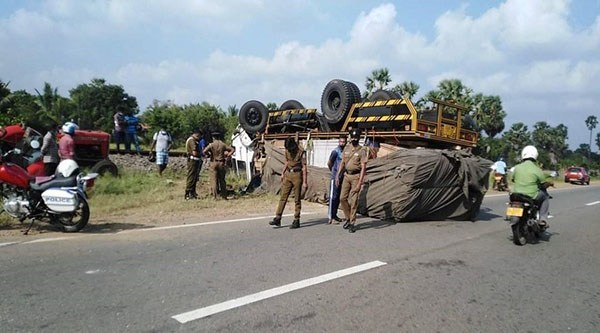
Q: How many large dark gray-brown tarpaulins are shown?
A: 1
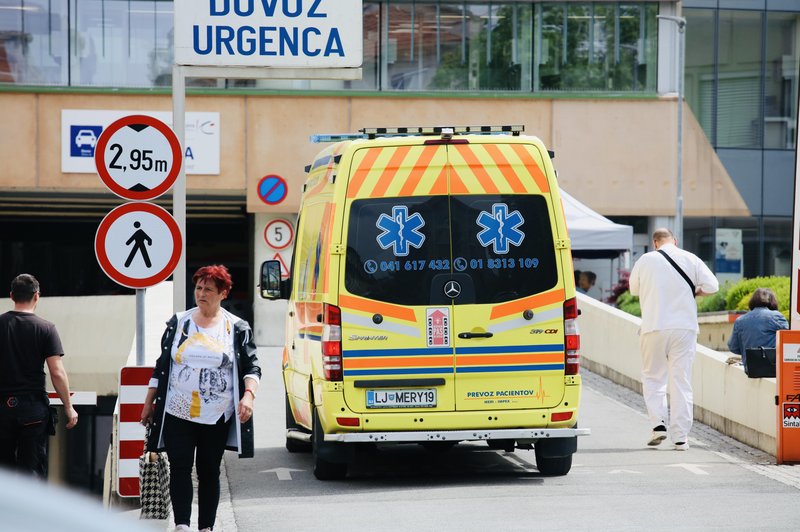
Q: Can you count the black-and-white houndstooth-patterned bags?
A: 1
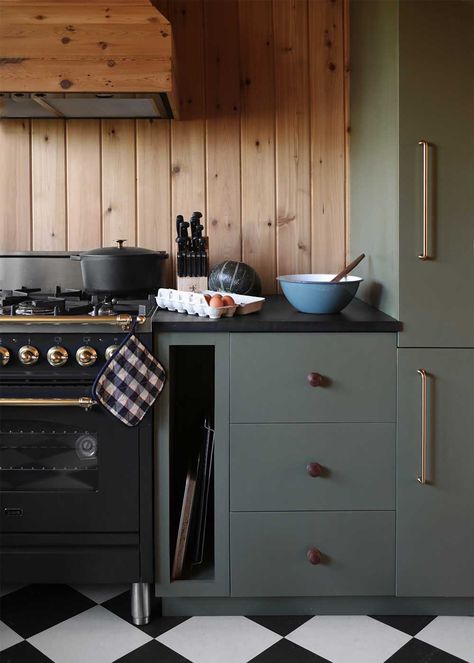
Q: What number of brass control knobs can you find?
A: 5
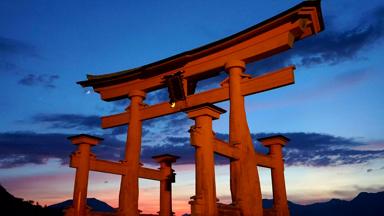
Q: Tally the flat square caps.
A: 4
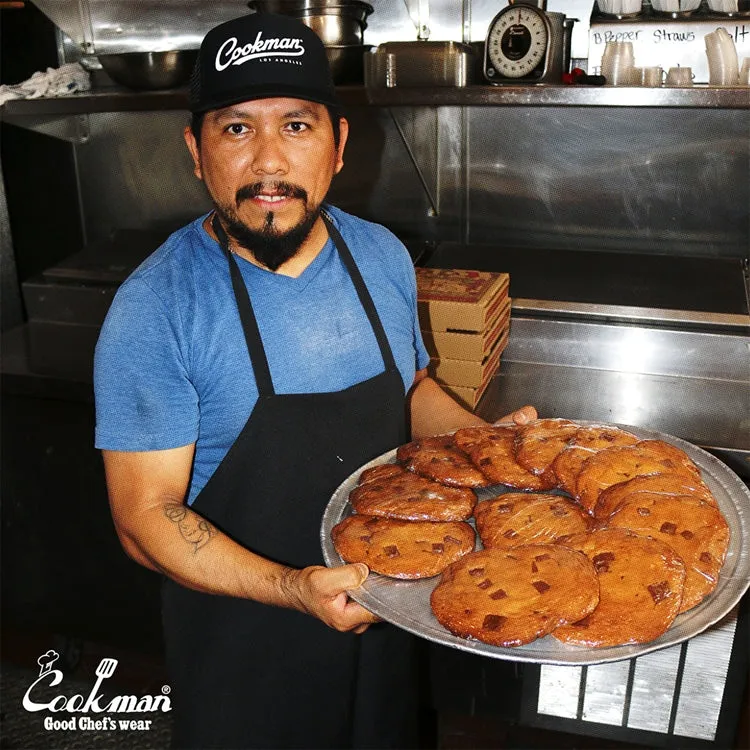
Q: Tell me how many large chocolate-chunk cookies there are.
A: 13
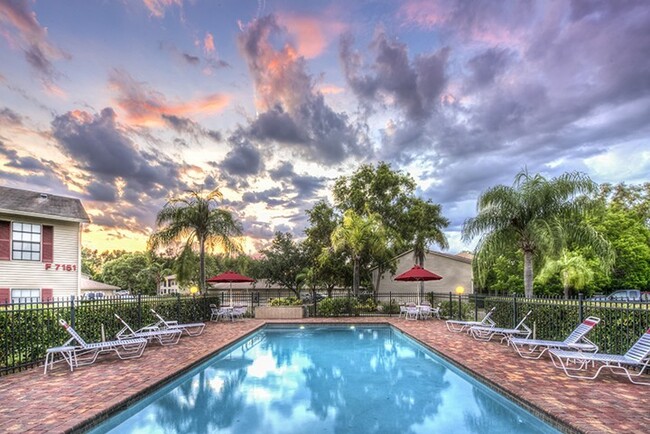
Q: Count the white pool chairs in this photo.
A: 7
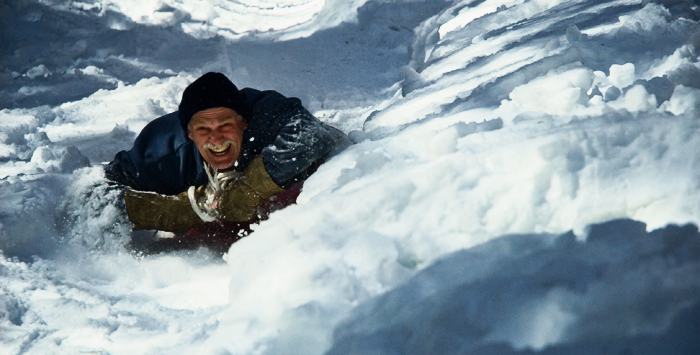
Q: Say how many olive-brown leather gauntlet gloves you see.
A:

TASK TO CARRY OUT:
Output nothing but the lines from the one containing "Q: Tell me how" to the end of the listing, both ends included, reproduced exactly. Pictures stay out.

TASK RESULT:
Q: Tell me how many large chocolate-chunk cookies there are.
A: 13
Q: Count the white pool chairs in this photo.
A: 7
Q: Say how many olive-brown leather gauntlet gloves you see.
A:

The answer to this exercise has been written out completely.